** Instructions for the task **
How many lines in the material below contain the string "picture"? Answer with the number alone.

########

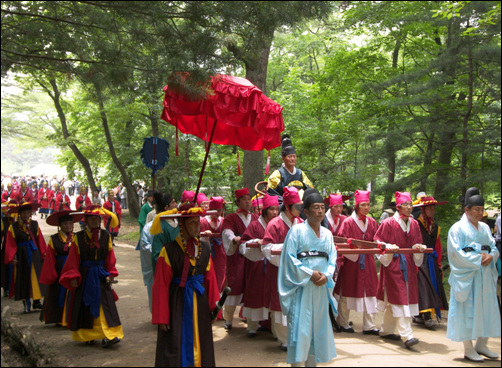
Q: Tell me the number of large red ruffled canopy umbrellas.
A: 1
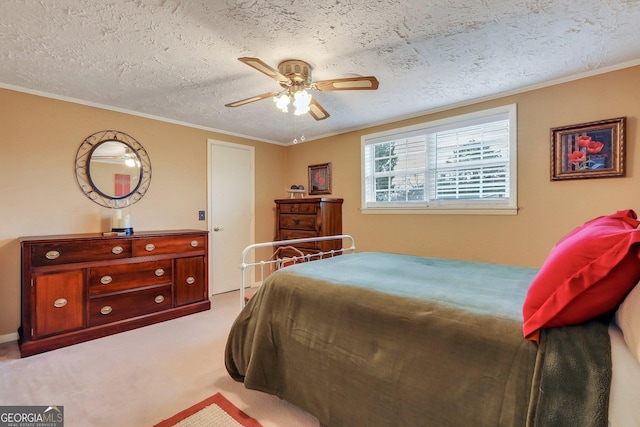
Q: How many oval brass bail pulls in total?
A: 10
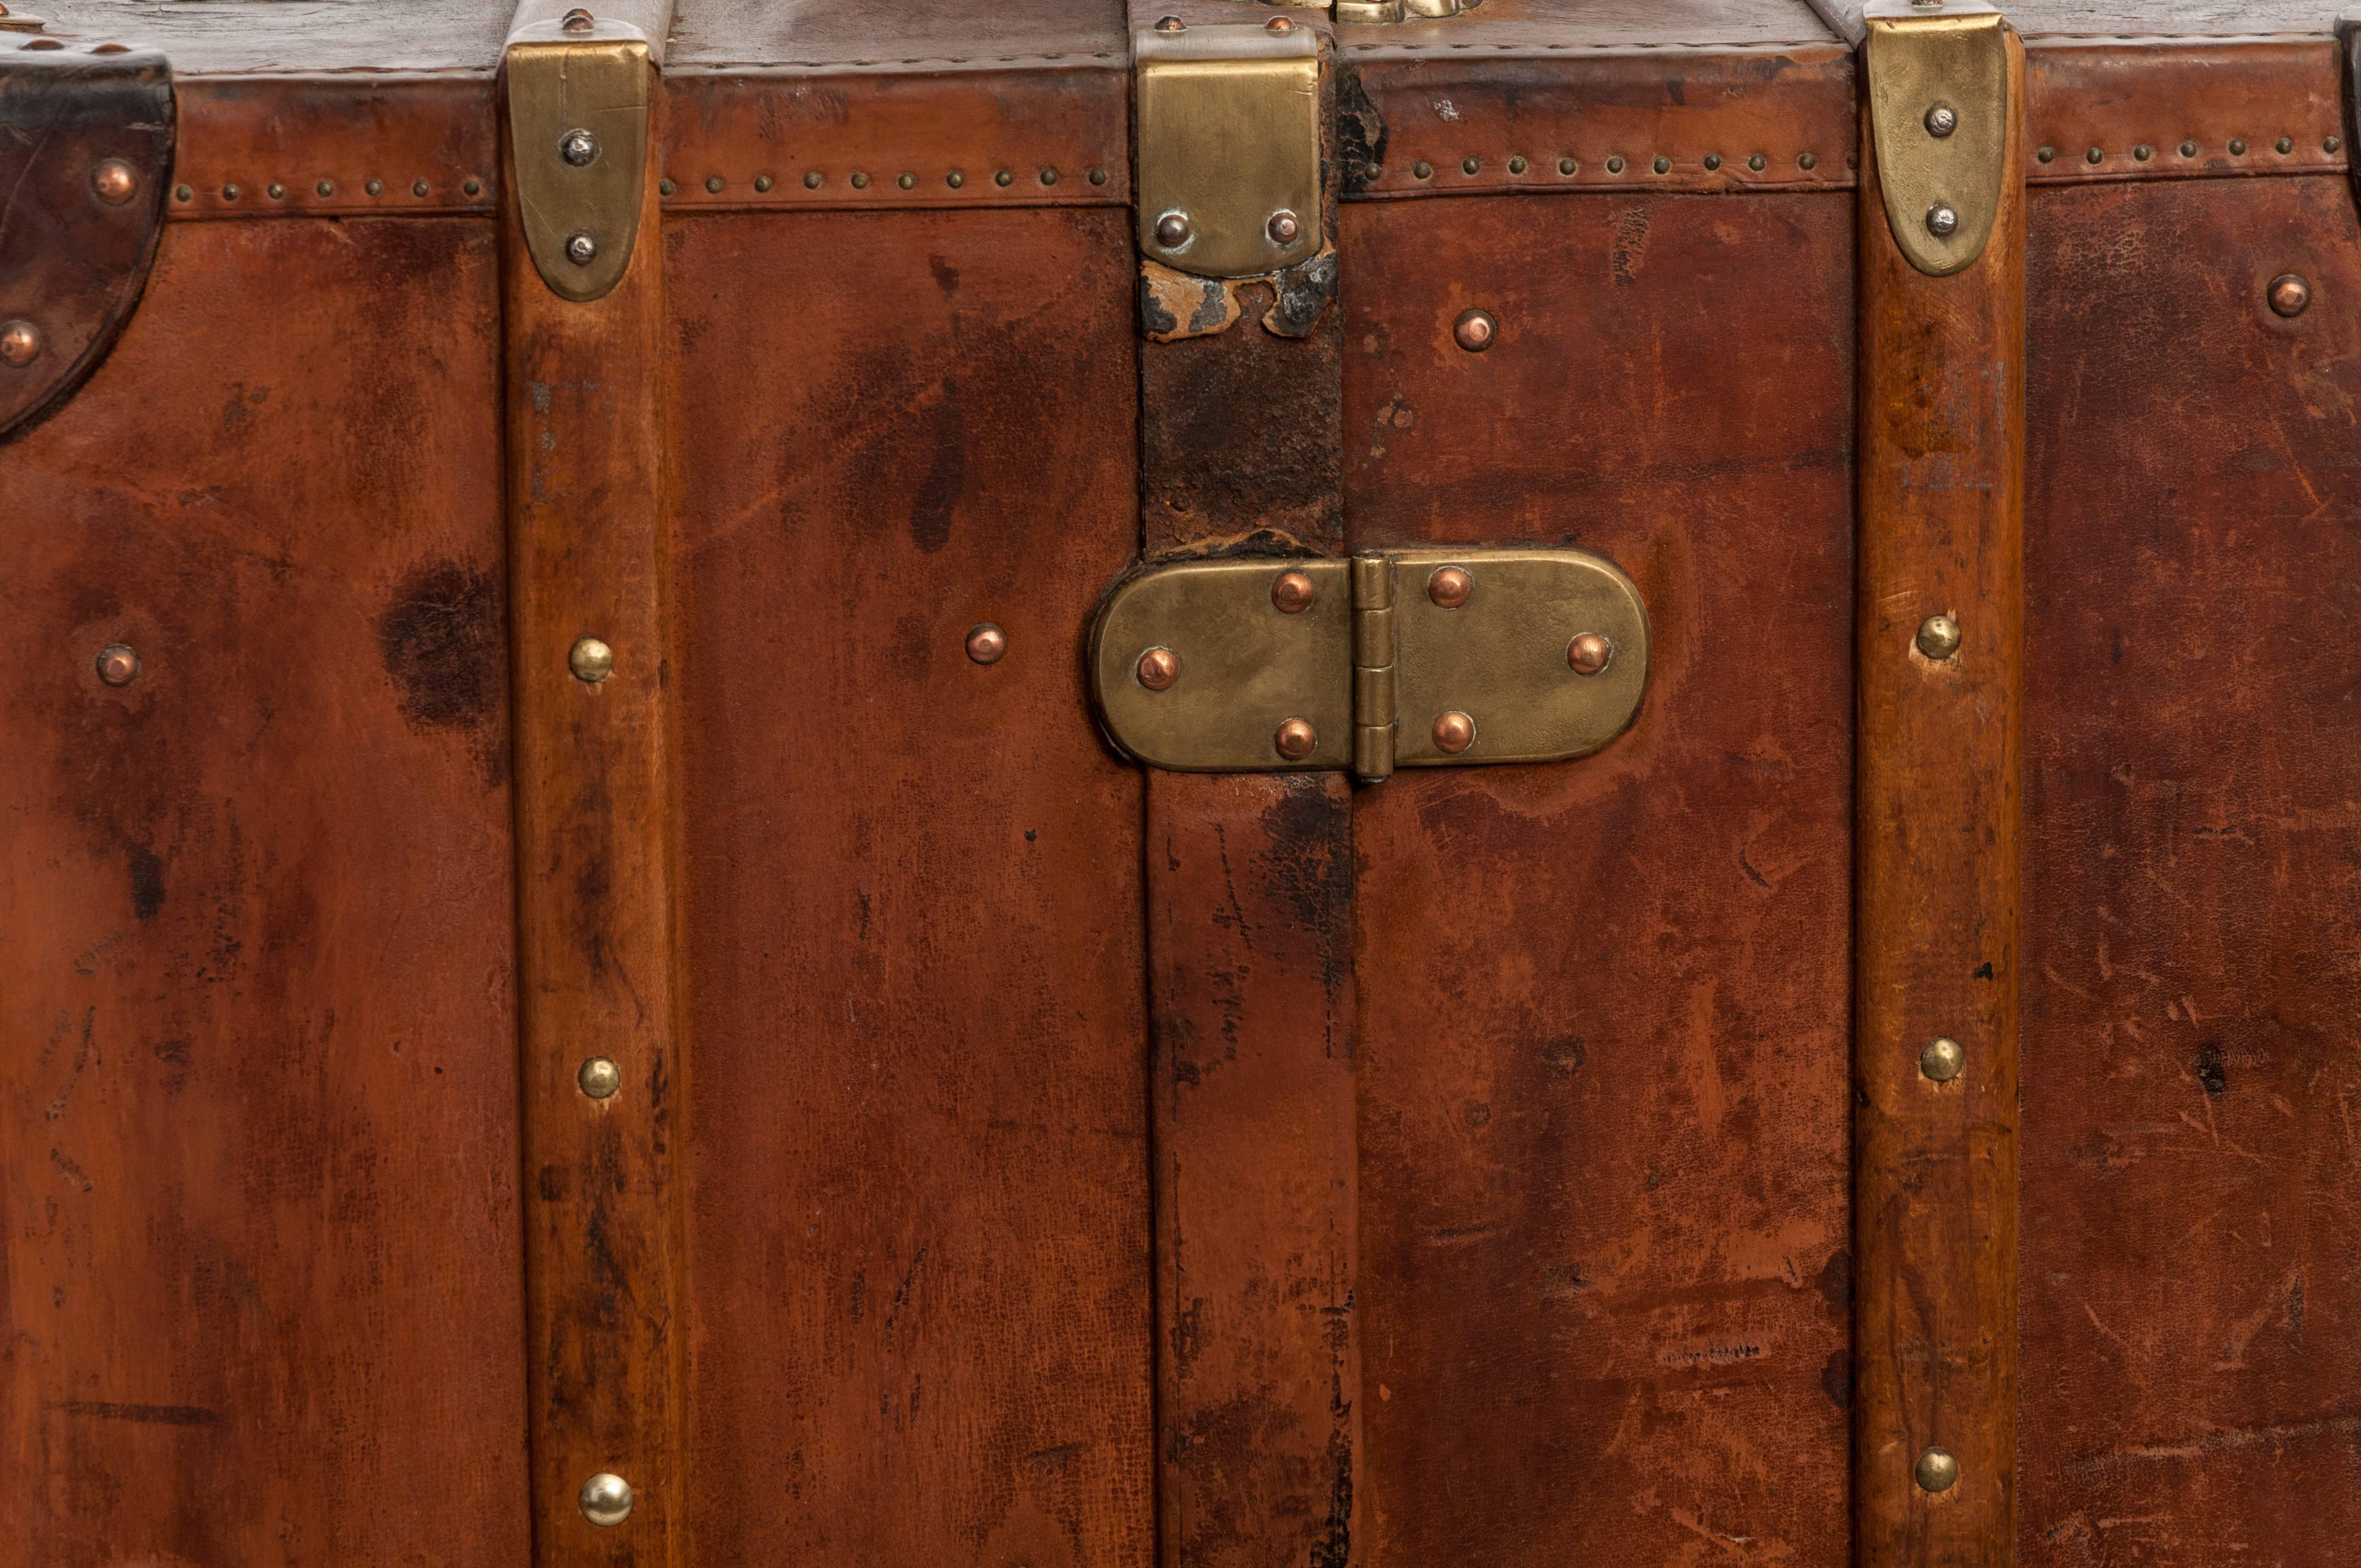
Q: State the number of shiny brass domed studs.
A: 6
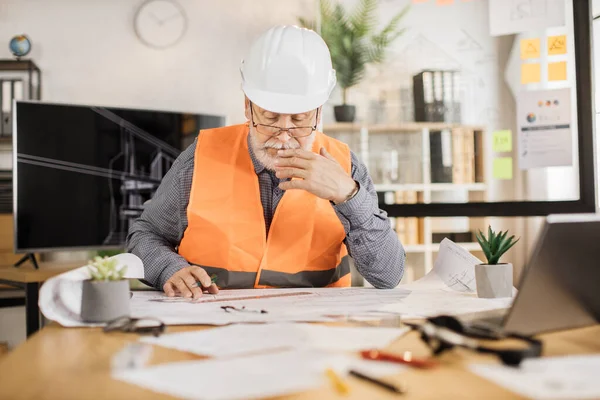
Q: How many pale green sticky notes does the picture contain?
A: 2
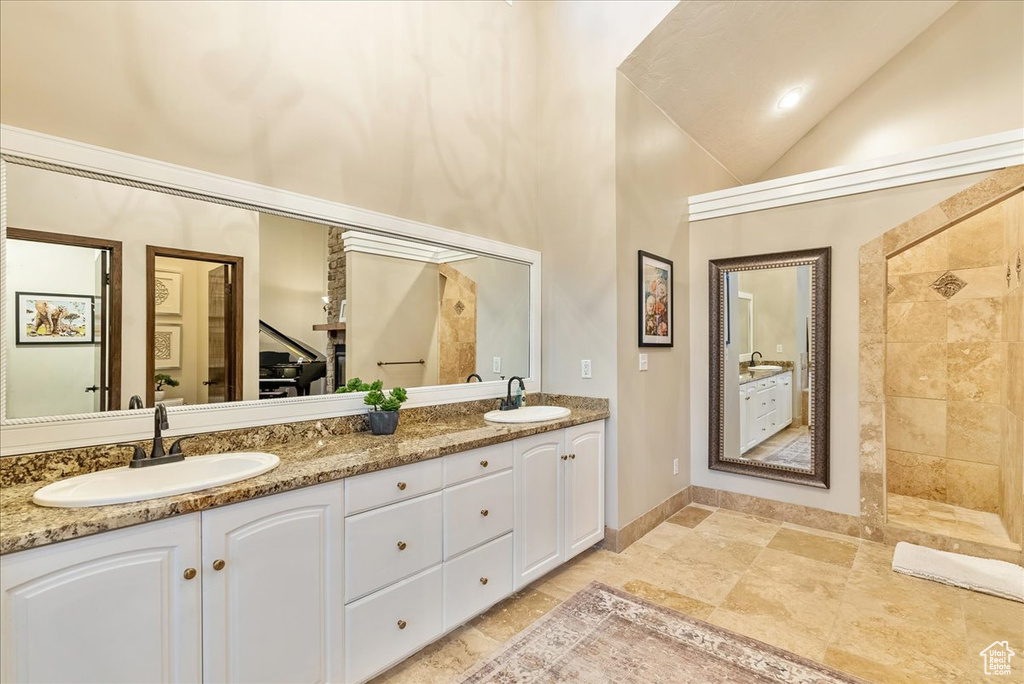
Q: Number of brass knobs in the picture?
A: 10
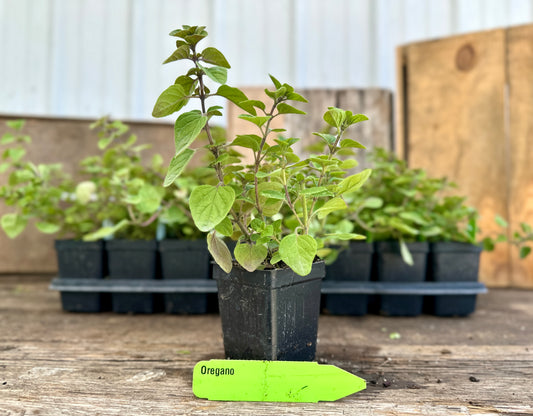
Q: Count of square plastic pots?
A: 7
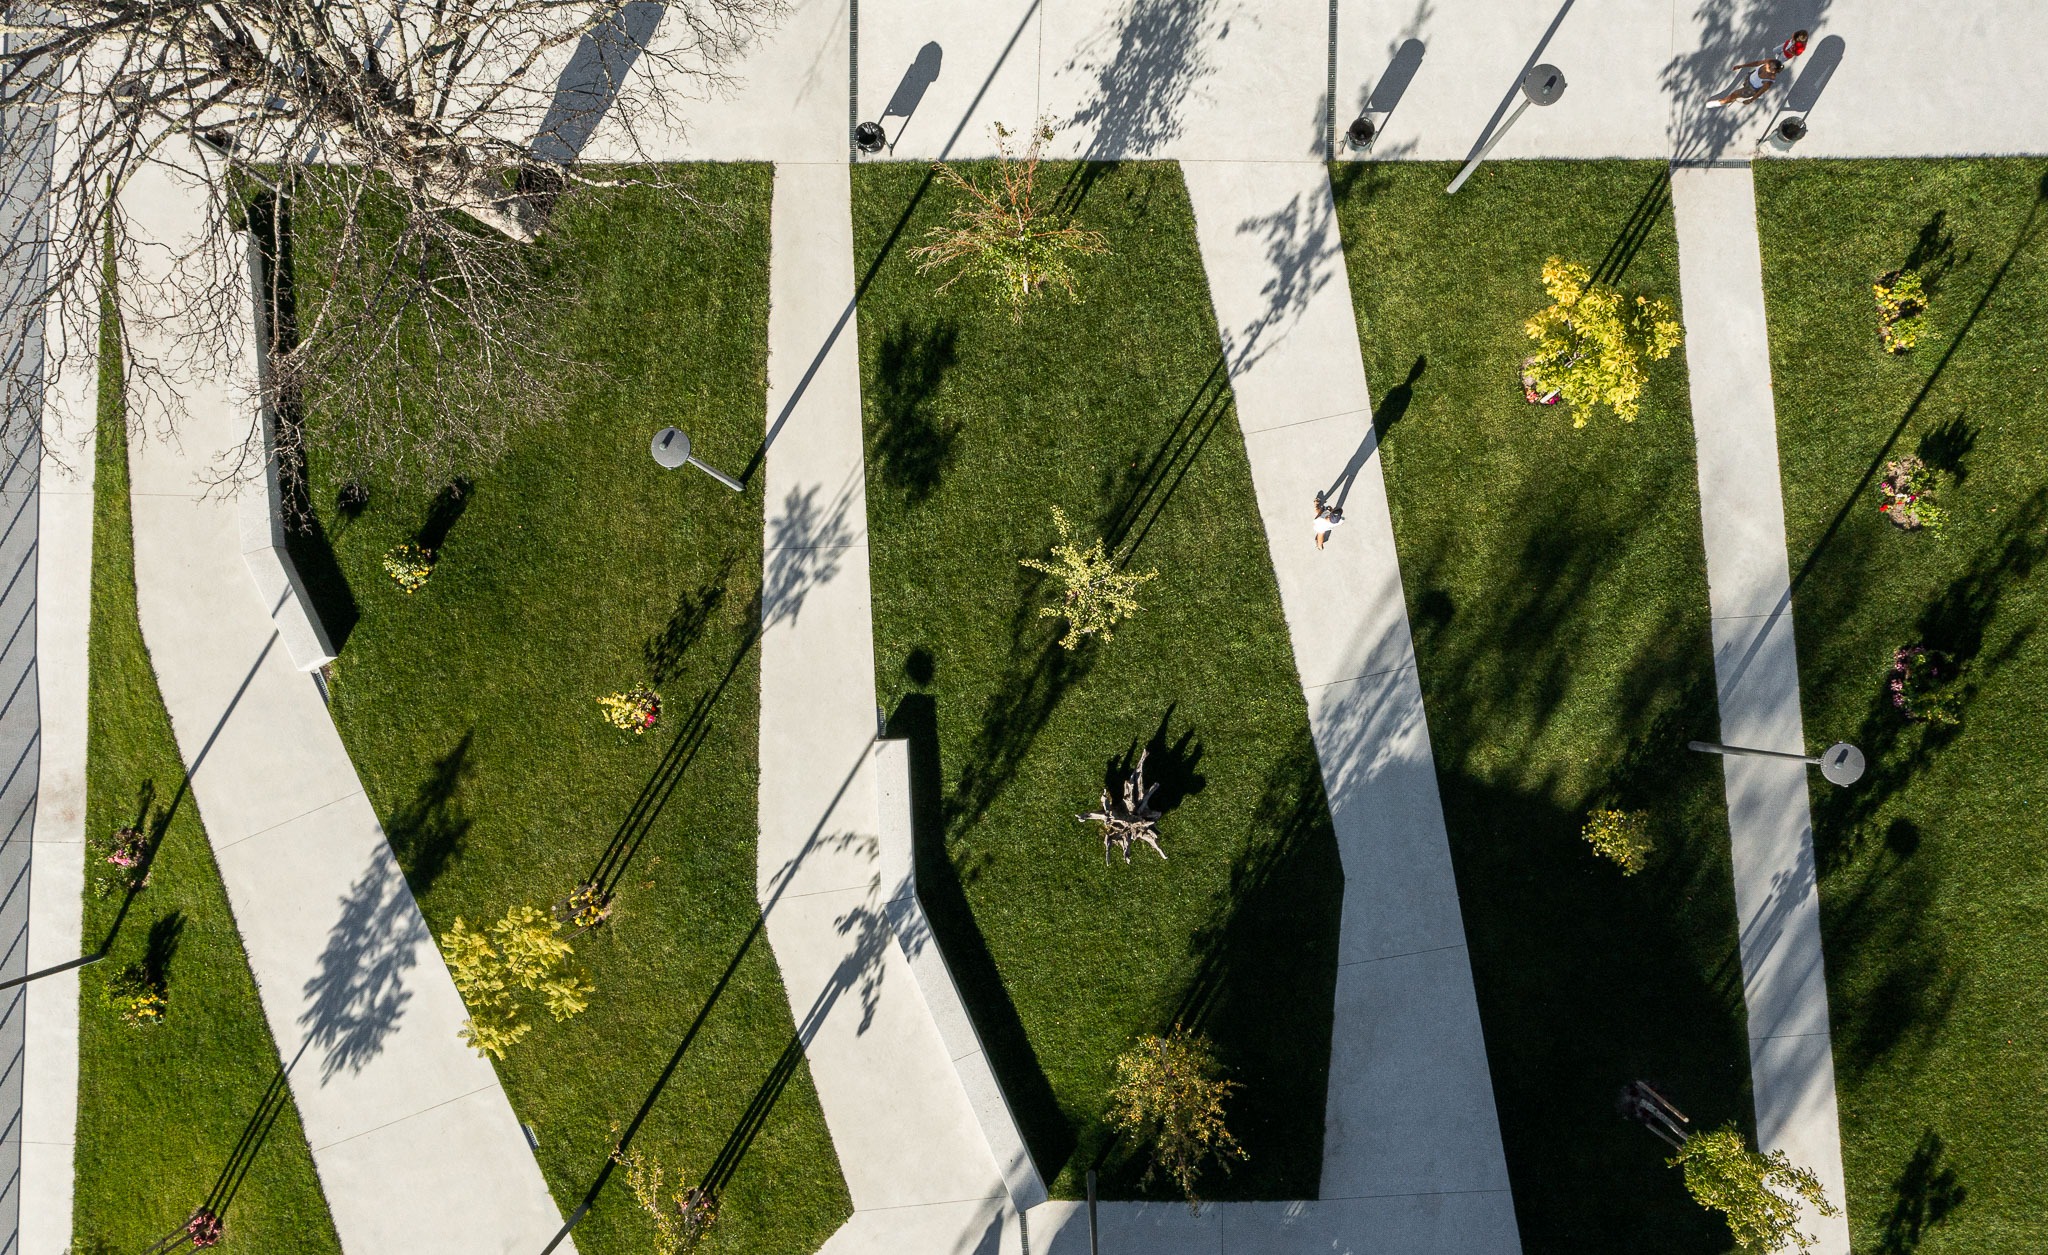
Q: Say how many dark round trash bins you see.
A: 3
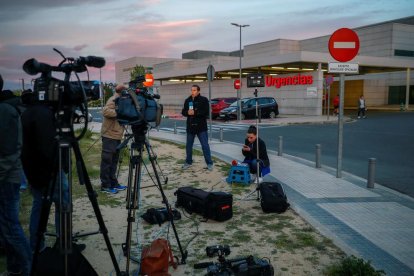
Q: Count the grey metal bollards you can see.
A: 5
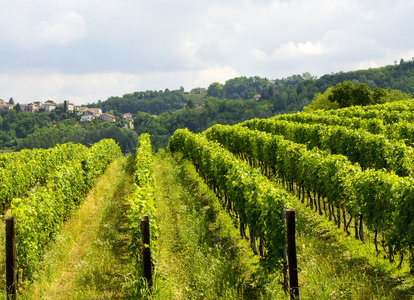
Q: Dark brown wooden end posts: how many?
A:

########

** Answer to this task **
2